What to produce →
Print the data below again in full, exactly as it stands, with no images.

Extracted records →

....

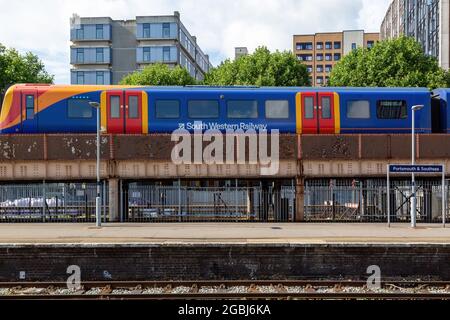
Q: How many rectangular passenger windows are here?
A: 7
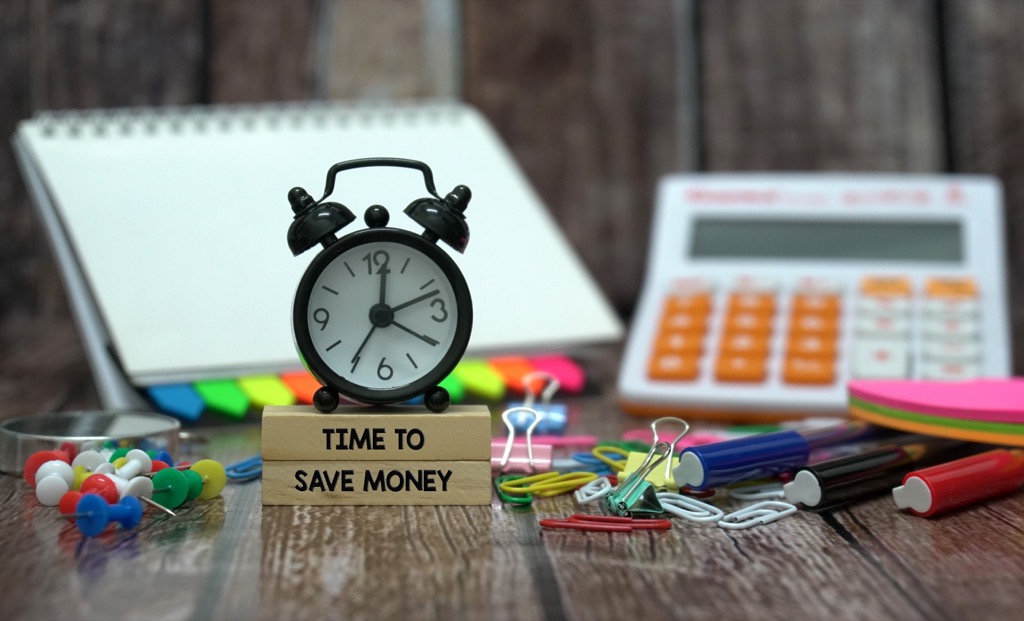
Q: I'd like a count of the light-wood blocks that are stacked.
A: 2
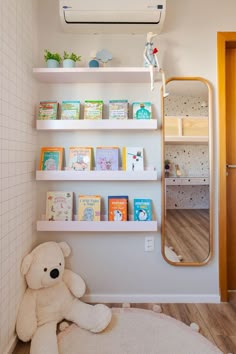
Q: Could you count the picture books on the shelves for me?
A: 13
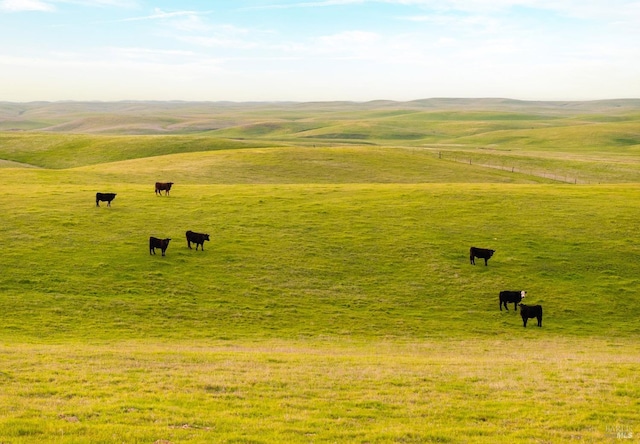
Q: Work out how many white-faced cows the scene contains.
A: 1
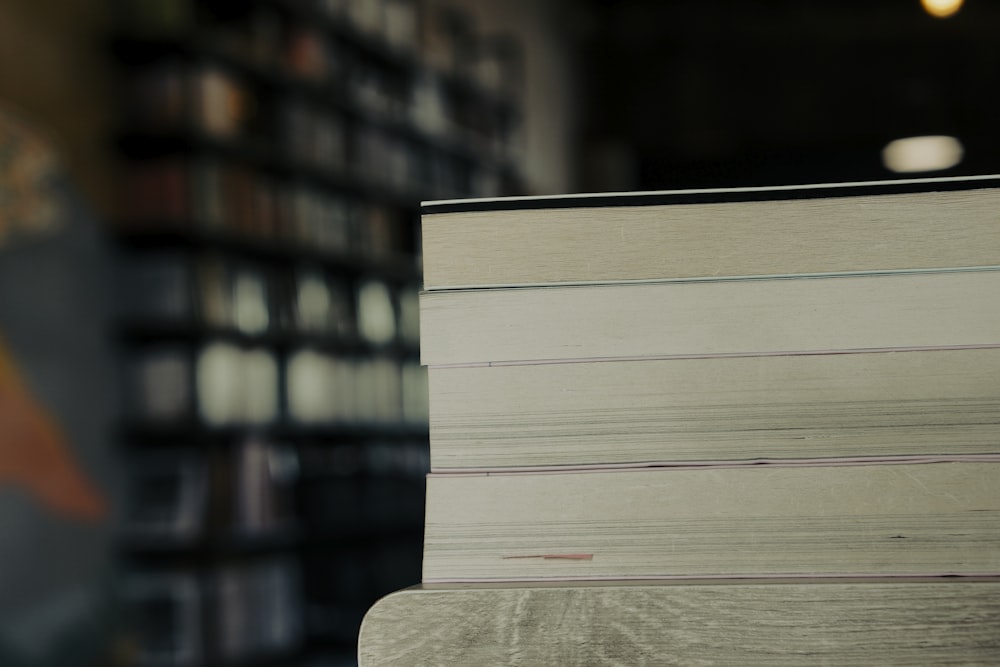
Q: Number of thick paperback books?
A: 4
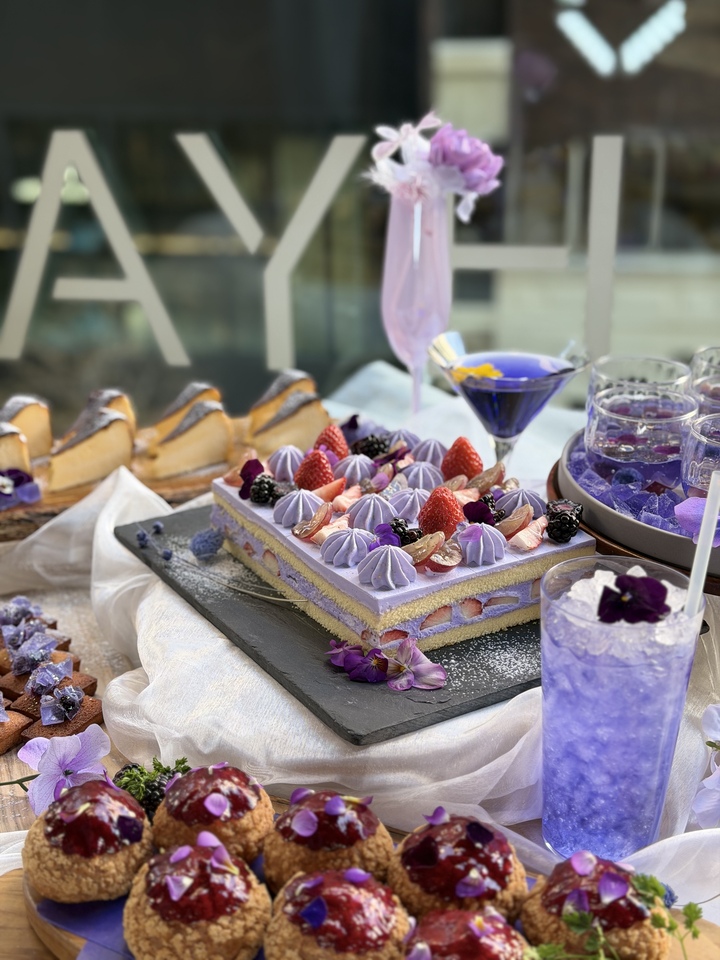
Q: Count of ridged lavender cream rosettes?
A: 12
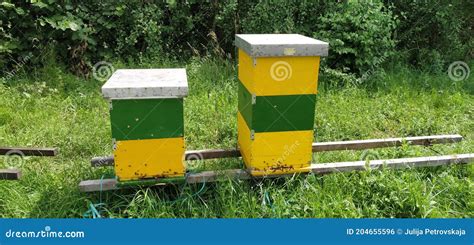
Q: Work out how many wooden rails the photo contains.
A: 4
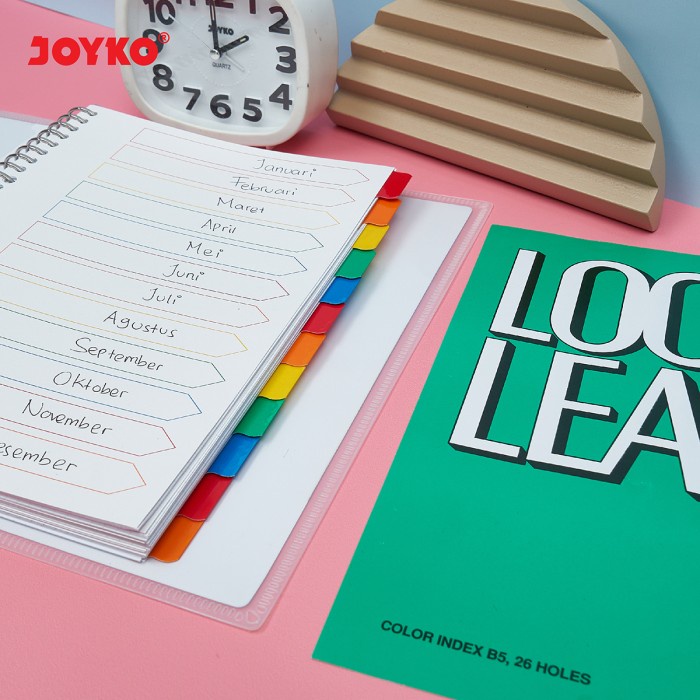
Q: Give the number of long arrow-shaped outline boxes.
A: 12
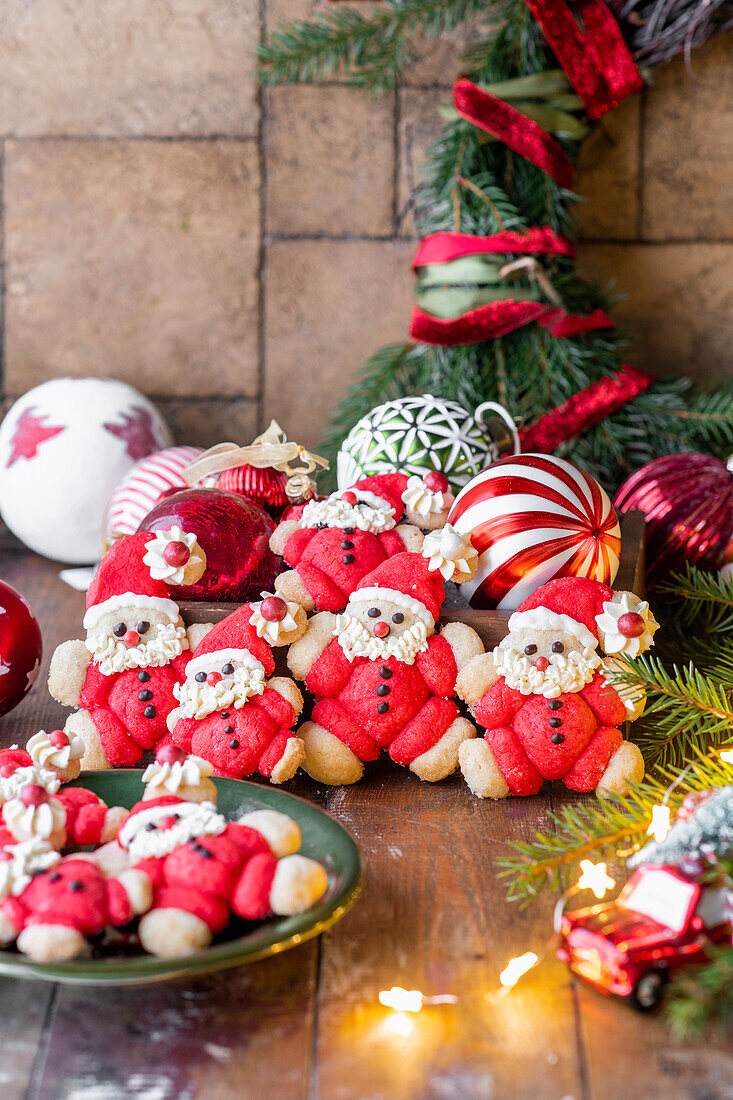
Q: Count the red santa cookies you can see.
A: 8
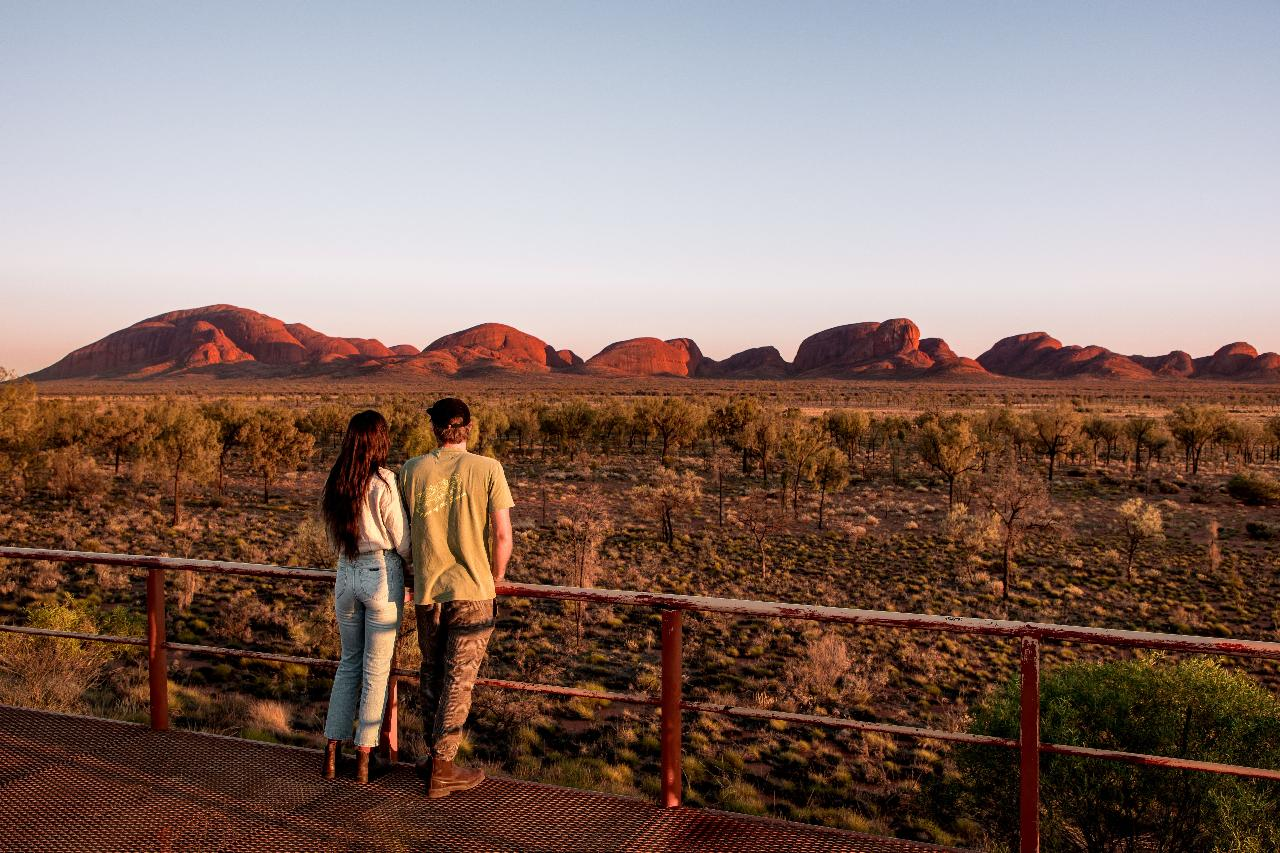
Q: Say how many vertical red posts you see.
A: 4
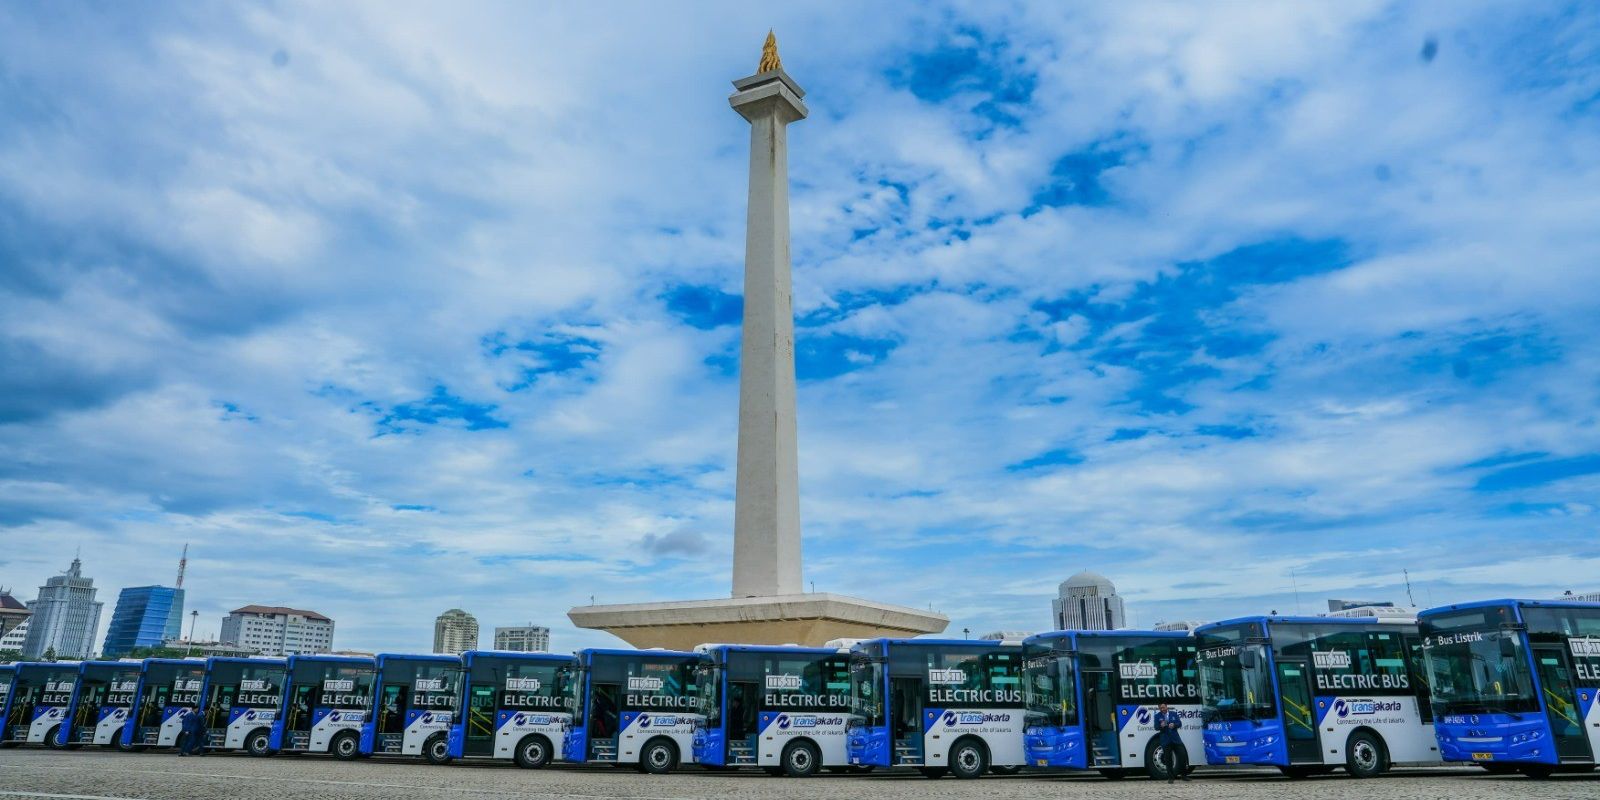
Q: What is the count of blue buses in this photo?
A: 14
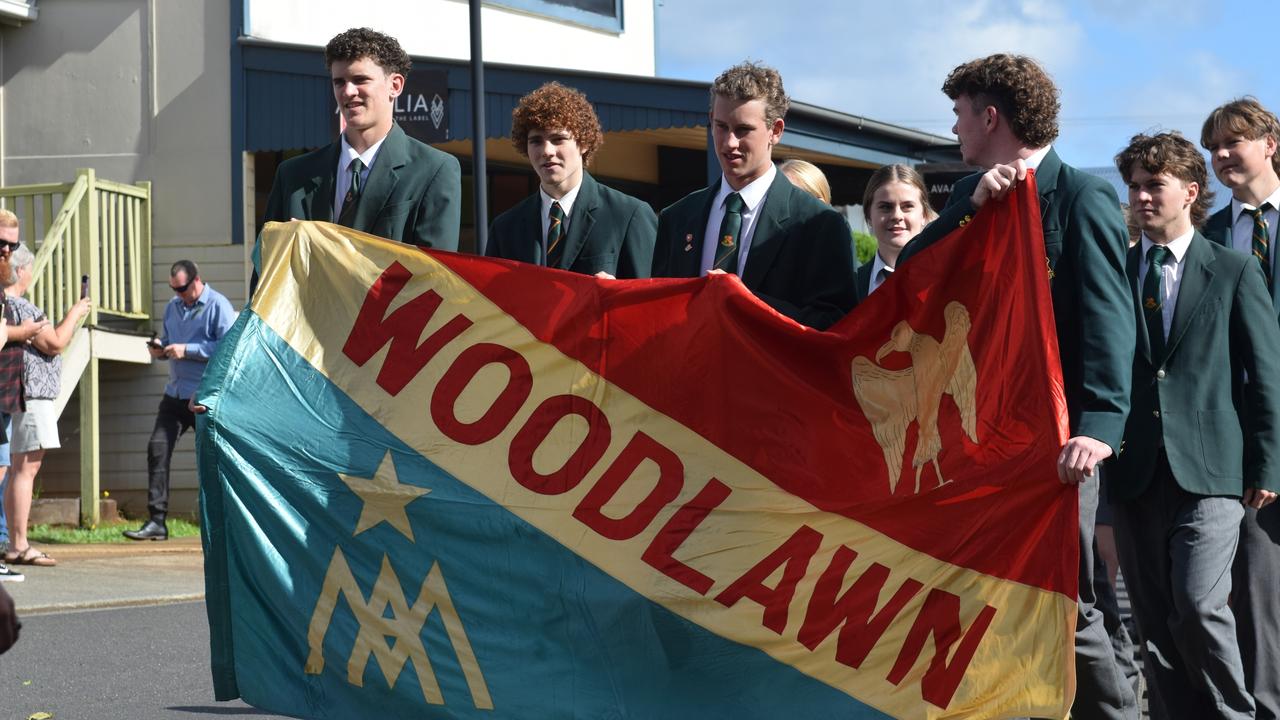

....

Reply to the task →
Q: How many rectangular passenger windows are here?
A: 7
Q: I'd like a count of the light-wood blocks that are stacked.
A: 2
Q: Could you count the picture books on the shelves for me?
A: 13
Q: Work out how many white-faced cows the scene contains.
A: 1
Q: Number of thick paperback books?
A: 4
Q: Count of ridged lavender cream rosettes?
A: 12
Q: Work out how many wooden rails the photo contains.
A: 4
Q: Give the number of long arrow-shaped outline boxes.
A: 12
Q: Count the red santa cookies you can see.
A: 8
Q: Say how many vertical red posts you see.
A: 4
Q: What is the count of blue buses in this photo?
A: 14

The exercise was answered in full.